Crucially, these therapies are most effective at slowing disease progression when initiated in the earlier stages of CKD. This is where the campaign’s public health goals and the companies' commercial interests elegantly converge. By successfully increasing the rate of early CKD diagnosis, the initiative would naturally expand the population of patients eligible for and in need of treatments that can preserve kidney function—treatments that the alliance happens to market. The campaign’s focus on the UACR test is particularly strategic, as identifying albuminuria (protein in the urine) is a key trigger for prescribing kidney-protective therapies like SGLT2 inhibitors.
This is not a simple act of corporate social responsibility; it is a sophisticated, long-term market-shaping strategy. By investing in the diagnostic infrastructure and patient awareness, the companies are cultivating the very market that their products are designed to serve. It represents a new model where pharmaceutical innovation extends beyond the laboratory and into the architecture of public health itself.

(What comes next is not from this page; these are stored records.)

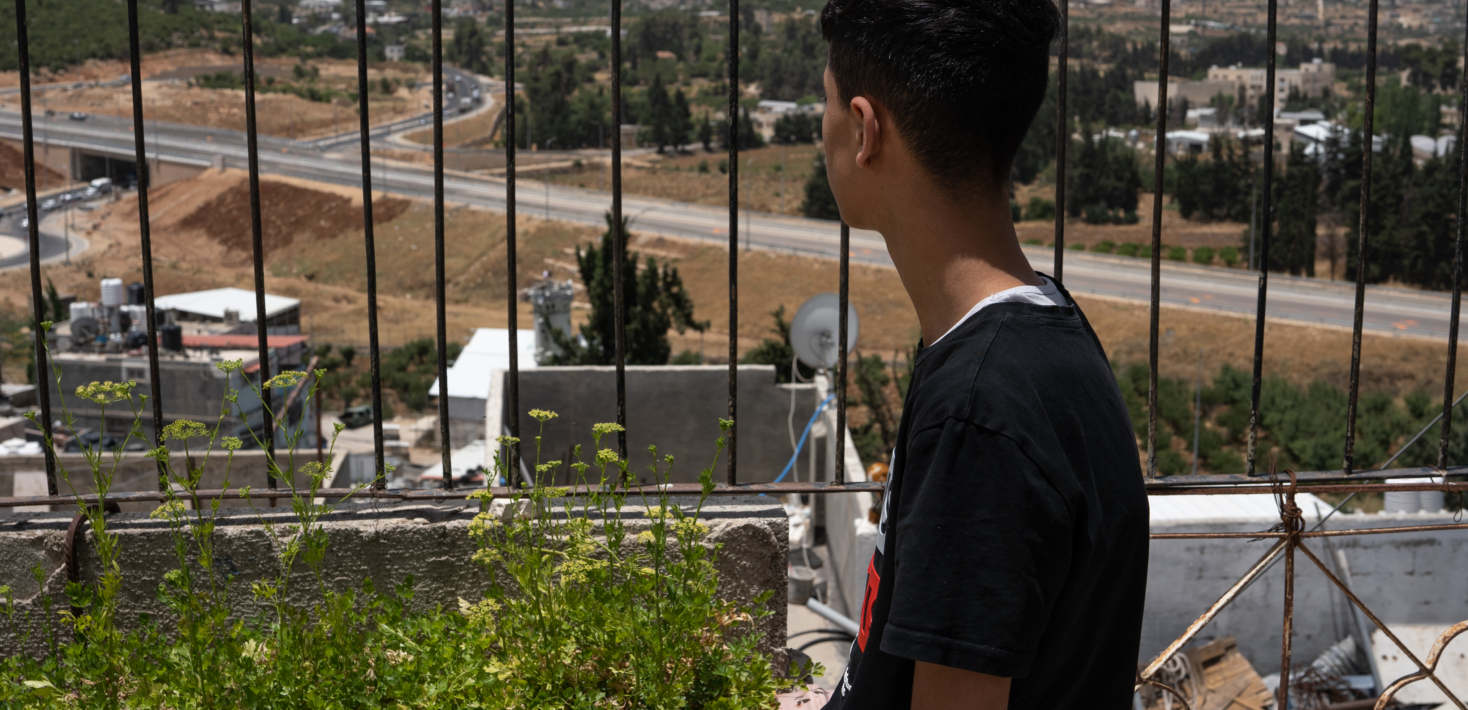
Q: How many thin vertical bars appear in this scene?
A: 14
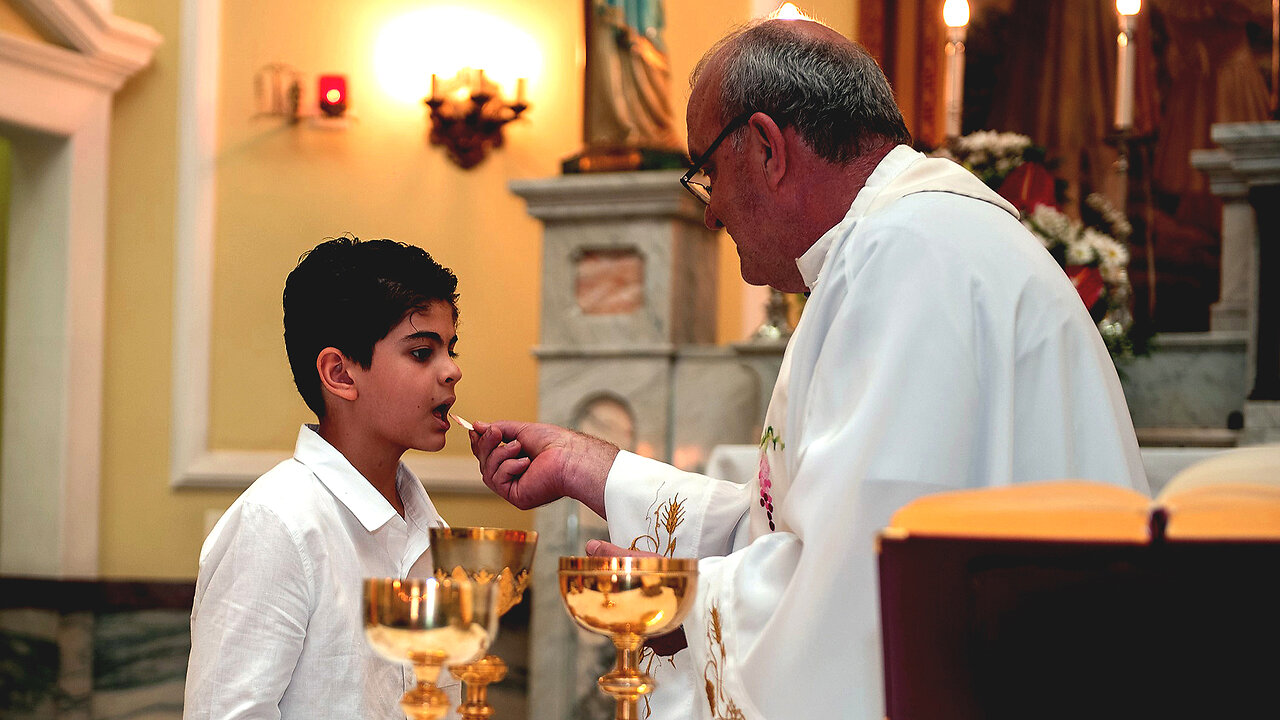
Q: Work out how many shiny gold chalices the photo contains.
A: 3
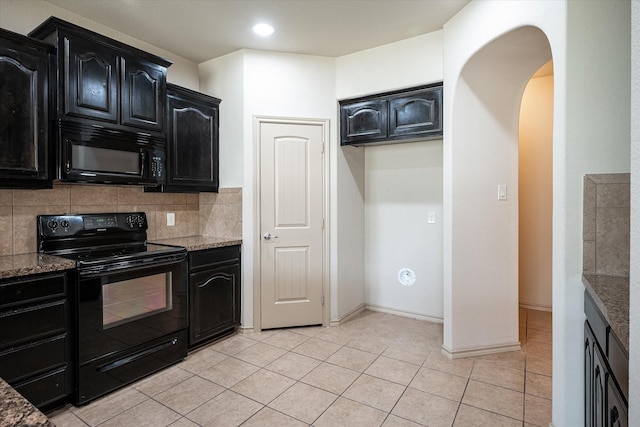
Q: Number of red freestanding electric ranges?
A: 0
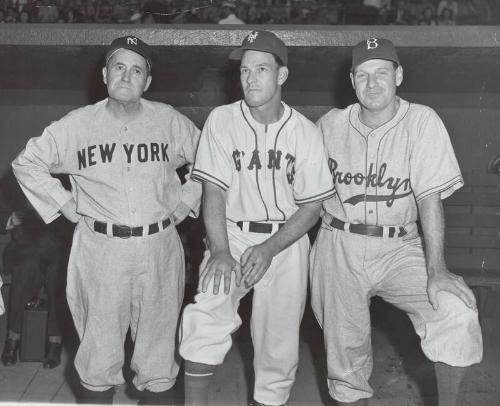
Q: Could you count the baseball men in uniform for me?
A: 3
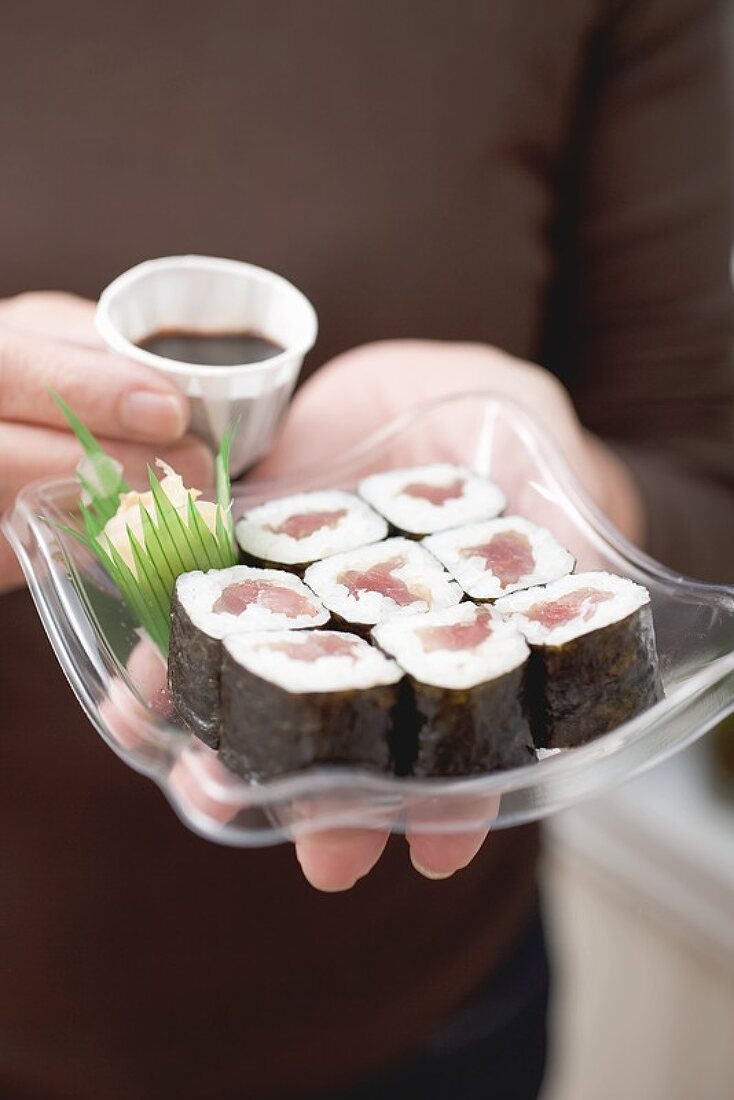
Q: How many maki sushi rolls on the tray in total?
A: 8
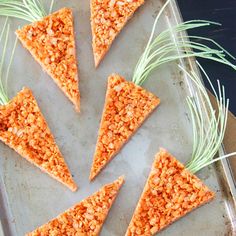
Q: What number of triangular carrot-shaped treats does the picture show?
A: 6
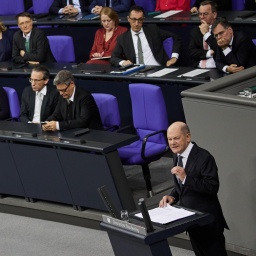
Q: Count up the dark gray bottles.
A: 0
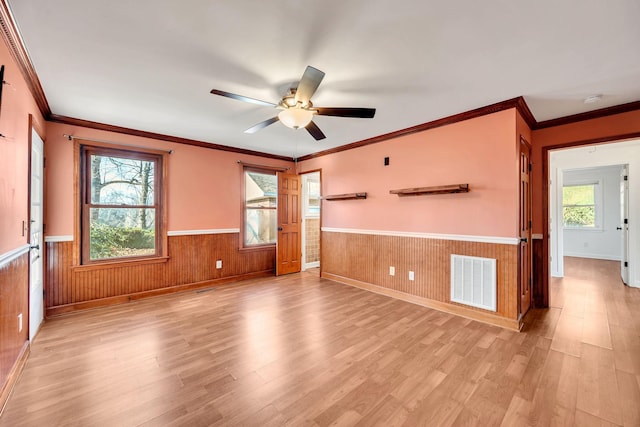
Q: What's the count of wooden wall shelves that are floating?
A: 2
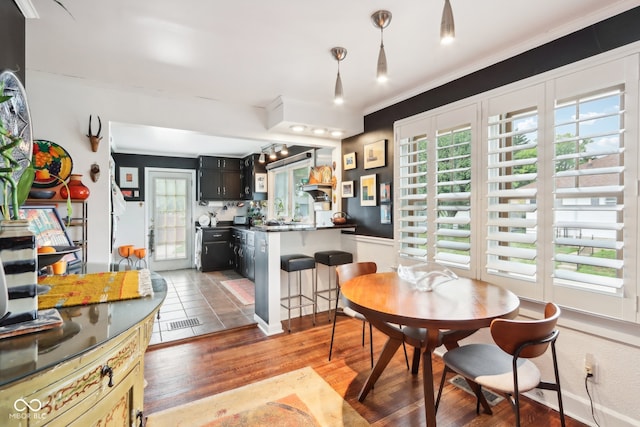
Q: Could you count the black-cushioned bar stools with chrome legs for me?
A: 2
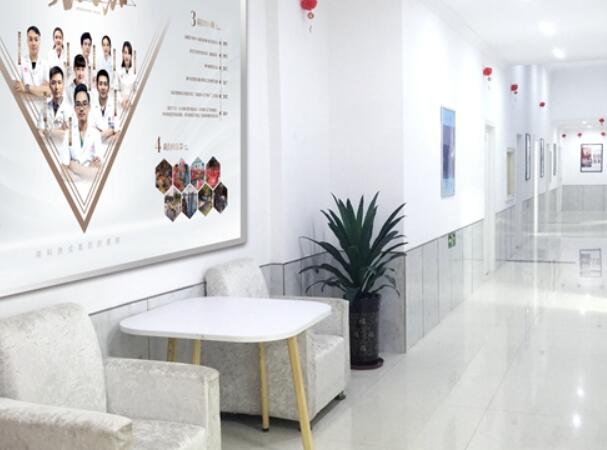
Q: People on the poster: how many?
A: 9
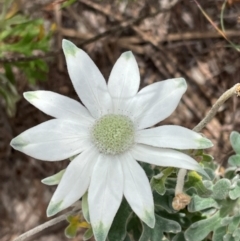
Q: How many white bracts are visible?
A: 10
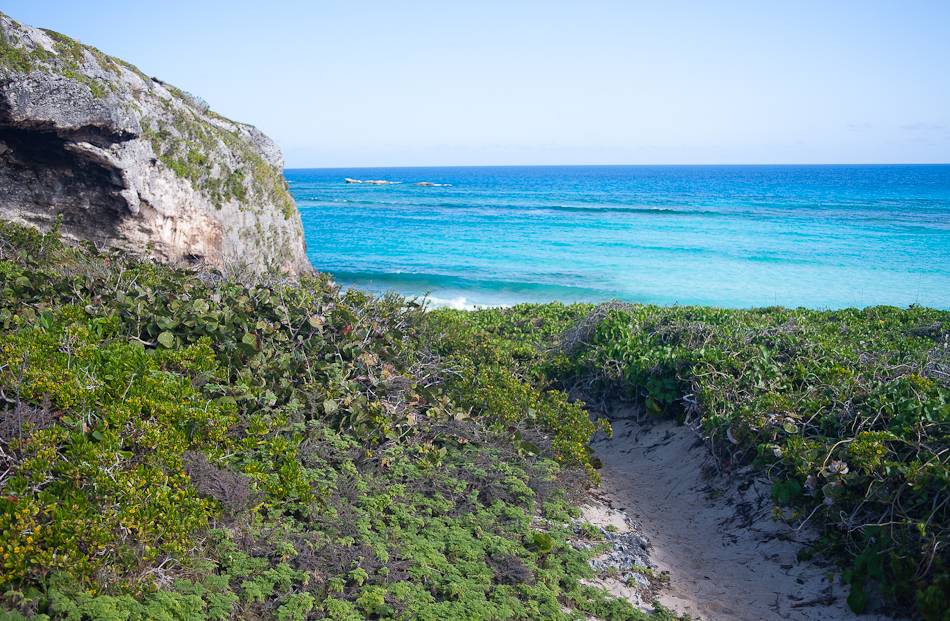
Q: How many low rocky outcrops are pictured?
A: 2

Overcoming Inertia in Modern Healthcare
The low rate of complete CKD testing is not due to a single failure but a web of systemic barriers. In the high-pressure environment of a 15-minute primary care visit, physicians must prioritize a patient’s most pressing complaints. Chronic, asymptomatic conditions like early-stage CKD can fall down the list. This “clinical inertia” is compounded by electronic health record systems that may not automatically prompt for a UACR test and a general lack of patient awareness that would lead them to request one.
The “It Takes 2™” initiative attempts to dismantle these barriers from both sides. It empowers patients like Thelma to become active participants in their care, armed with the knowledge to ask, “Have I had both tests for kidney disease?” Simultaneously, it provides clear, guideline-backed messaging for physicians like Dr. Vega, reinforcing the importance of a comprehensive diagnostic approach. This dual-pronged strategy—creating both patient pull and physician push—is designed to overcome the inertia that has allowed CKD to remain a silent epidemic for so long.
By spotlighting the collaboration between a patient advocate and a physician dedicated to underserved communities, the campaign also subtly addresses the deep health disparities in CKD, which disproportionately affects Black and Brown Americans. As medicine continues its slow pivot from reactive treatment to proactive prevention, this type of corporate-led public health initiative may become an increasingly common and powerful tool. The ultimate impact of the “It Takes 2™” campaign will be measured not just in the number of early diagnoses, but in its potential to write a new playbook for how industries can drive change by aligning public welfare with strategic growth.